Pro Football News: The Jets wore a No. 90 memorial helmet decal last night to honor defensive end Dennis Byrd, who died on Saturday. Byrd, who was paralyzed during a game in 1992, had his number retired by the Jets in 2012. … The Packers have tweaked their Color Rush pants since the unveiling. They now mirror the team’s Lombardi-era unis. Green Bay will wear the uniform against Chicago on Thursday (from @TheDapperPacker). … The Dallas Cowboys now own the trademark to the phrase “How ’Bout Them Cowboys” and can use it on merchandise. The phrase goes back to 1992 and is attributed to coach Jimmy Johnson. … Broncos kicker Brandon McManus uses a sander to get his cleats ready on gameday. … Washington QB Kirk Cousins wore a burgundy blazer with an “HTTR” pocket square after Sunday’s win over the Eagles (from Tommy Turner). … Raiders owner Mark Davis wears outdated team apparel. His jackets are made by Reebok, not Nike. Davis has always been a pretty peculiar dude (from Dave Keitel and Rudy Gutierrez). … Brad Eenhuis spotted a bunch of blank New Orleans VooDoo jerseys at a Goodwill in Iowa. The team played in the Arena League from 2004 to 2008. … On a related note, this week the AFL saw Orlando, Portland, and the LA Kiss all fold, and Jacksonville and Arizona depart for the Indoor Football league. Only four Arena League teams remain.

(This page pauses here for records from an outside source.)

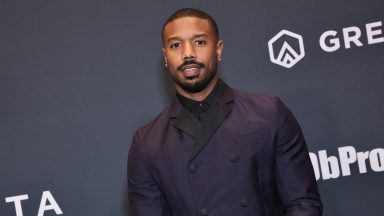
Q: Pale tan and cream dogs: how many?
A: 0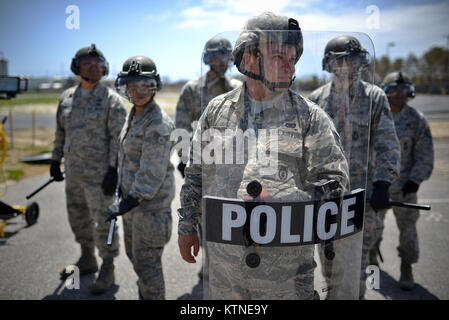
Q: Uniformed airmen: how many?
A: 6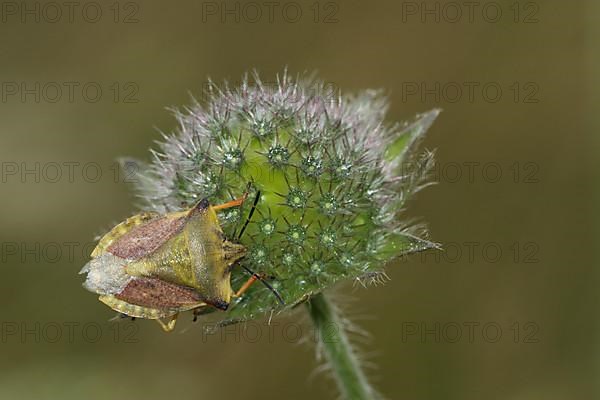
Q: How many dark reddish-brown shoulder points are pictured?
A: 2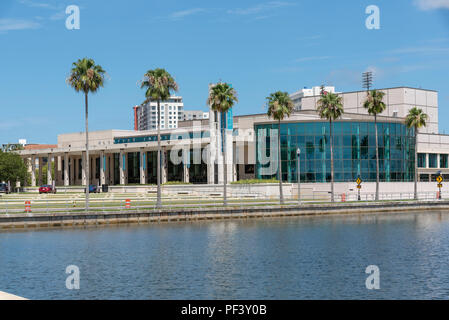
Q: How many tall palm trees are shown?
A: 7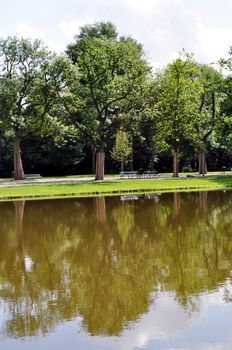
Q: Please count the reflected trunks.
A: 4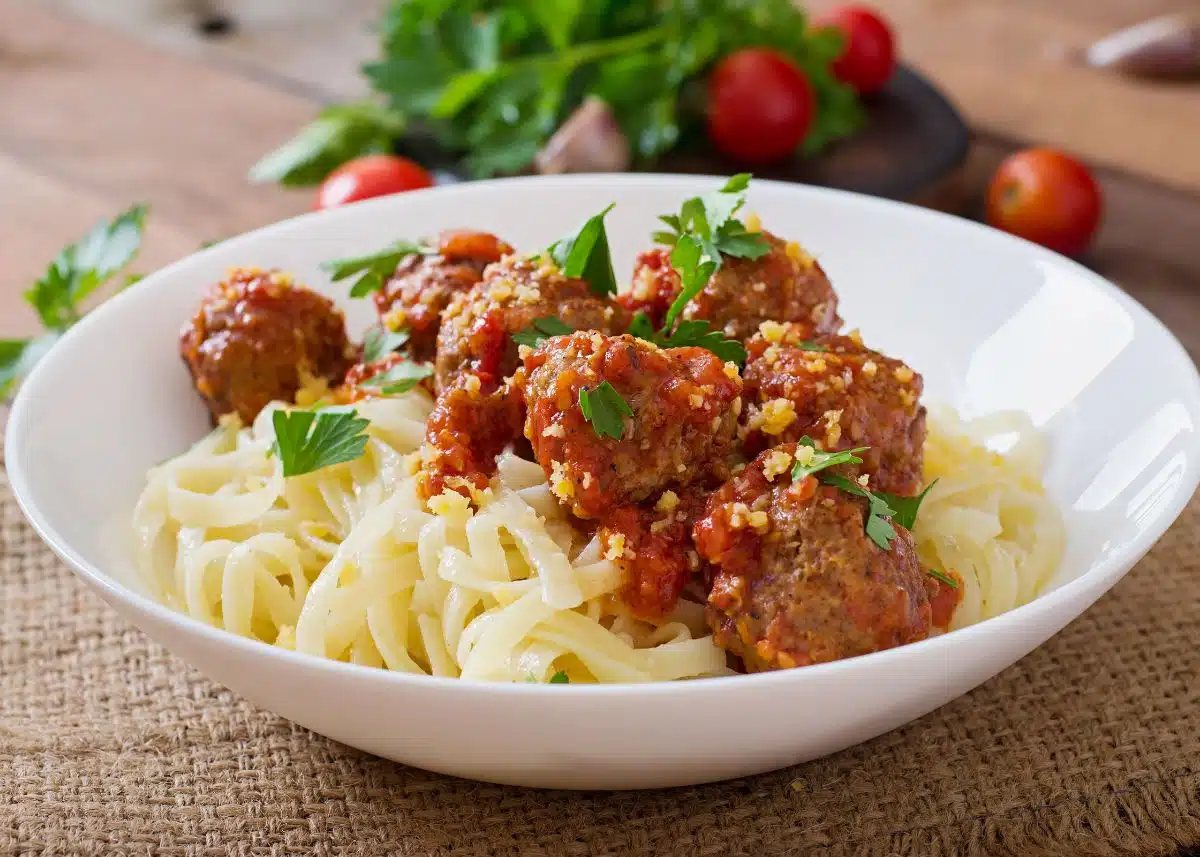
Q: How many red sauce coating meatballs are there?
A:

College Football News: Georgia punter Rodrigo Blankenship nearly lost his glasses while making a tackle this past weekend (from Dave Murphy). … Louisiana Tech is wearing a decal for RB Jaqwis Dancy, who’s battling Hodgkin’s lymphoma (from @bulldogsnbraves, via Phil).

Hockey News: The Red Wings aren’t wearing their Farewell to the Joe patches (from PJ Kuzdal). … The Devils’ new graphic designer Anthony Zych created his first gameday poster for the team. He’ll make one for each home game this season. Paul profiled Zych last year when he was with the Blue Jackets. … The WHL’s Moose Jaw Warriors changed their glove color and pants stripes (from Wade Heidt). … Here’s a very, very cool infographic showing which NHL teams use which colors (from Aaron Husul).

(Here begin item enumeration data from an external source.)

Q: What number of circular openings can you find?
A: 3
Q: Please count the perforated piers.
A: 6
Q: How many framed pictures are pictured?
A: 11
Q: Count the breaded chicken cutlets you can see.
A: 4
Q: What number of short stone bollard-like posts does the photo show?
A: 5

Basketball News: Rajon Rondo wore pink shoes last night. … Michael Carter-Williams, who was just traded to Chicago, was slated to wear No. 1 with the Bulls, but changed course and will now wear No. 7. He didn’t want to drum up any controversy, since former Bull Derrick Rose wore the number through last year. MCW wore No. 1 in college and during his early NBA days with Philadelphia. … In addition to the championship banner, the Cavs will hang a banner with the names of all the season ticket holders from last year. … The logo for the Auburn basketball charity golf tournament roasts noted alum Charles Barkley. The Chuckster is famous for the hitch in his swing. … The Thunder might roll out an emoji of a new logo (from Sam Scovill). … The Blazers play ping pong on a really neat court-themed table. … New uniform for Arkansas State basketball (from Chris Buttgen). … New collar style for Northwestern (from Matthew Sampson).

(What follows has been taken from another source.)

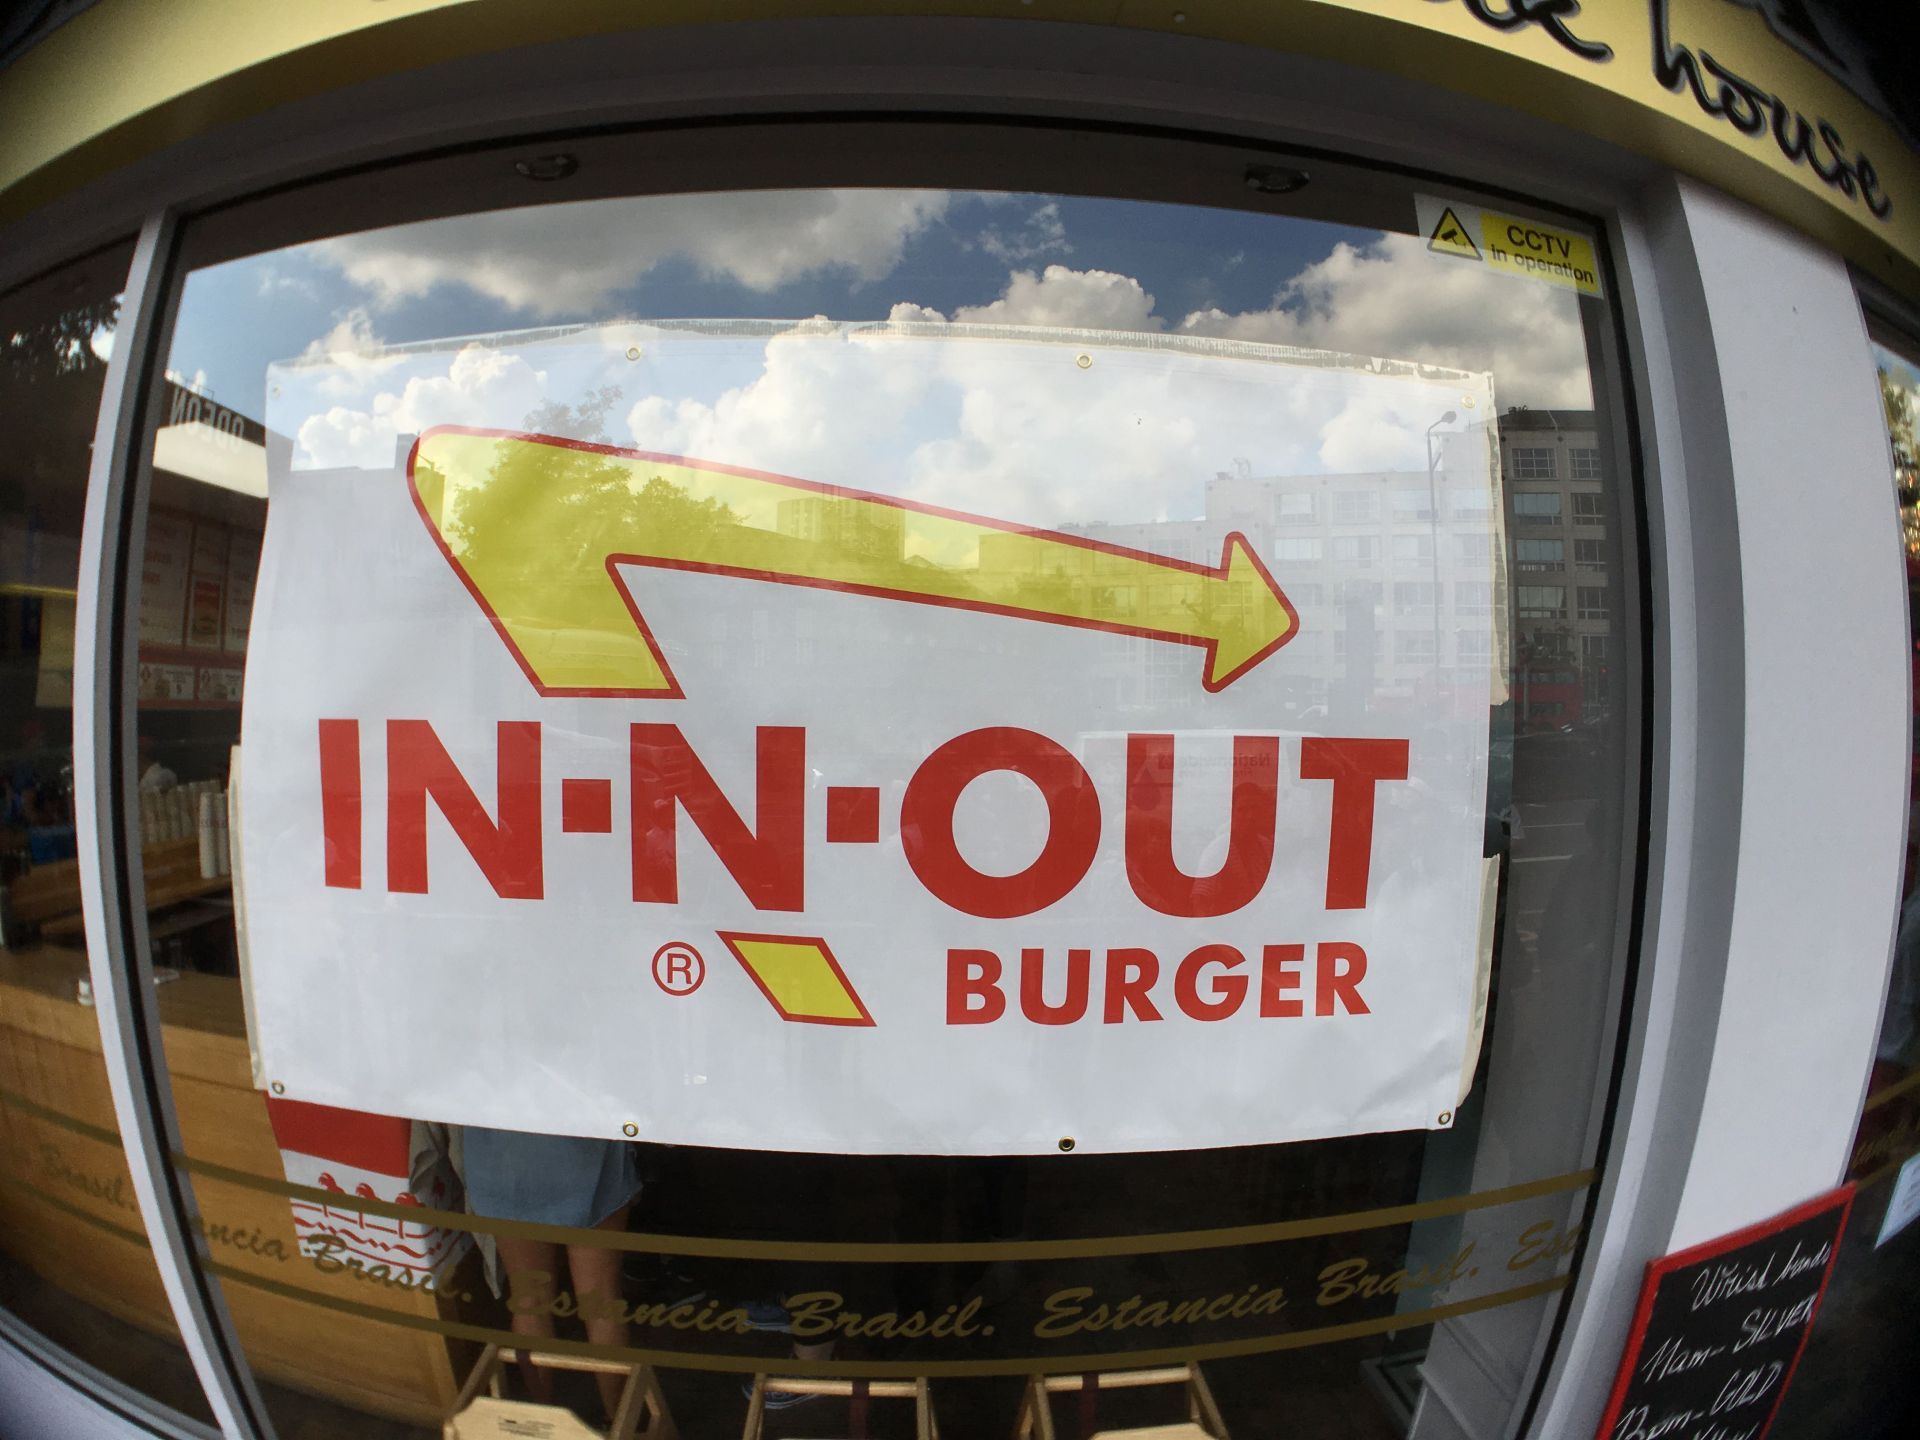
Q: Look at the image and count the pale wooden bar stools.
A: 3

Grab Bag: Bruno Mars performed on Saturday Night Live this past weekend, and his backup singers wore old jerseys. The guy in the middle wore a Todd Hundley Mets T-shirt jersey (from Douglas Ford and Chris Flinn).

Comments (98)

    “Will Nike keep making MLB undershirts in 2020?”

    I was thinking about this this morning and my thought was if Nike continues to supply undershirts that UA might bring the collar a little bit closer to the neck to hide the swoosh.

    But hey, at least it’s not Adidas…right?

    I believe Nike is out in 2020 too, MLB from then on will just be UA/New Era for apparel. The agreement will also allow UA to start making licensed MLB headwear.

    1) I already stated that Nike is out. It just isn’t 100% clear to me whether (a) Under Armour will take over the undershirt license or (b) someone else would take over that license.

    2) Your point about headwear is incorrect, at least as it pertains to on-field caps. Those will continue to be made by New Era.

    Perhaps UA will make a line of retail caps to supplement what New Era sells (or perhaps not — I honestly have no idea), but that’s not Uni Watch’s concern.

    The artist’s name got swallowed up in Brinke’s second paragraph. The link is reduced to the ‘period’.

    I would love to see the faux-flannel in appropriate throwbacks – I am sure I am not the only one.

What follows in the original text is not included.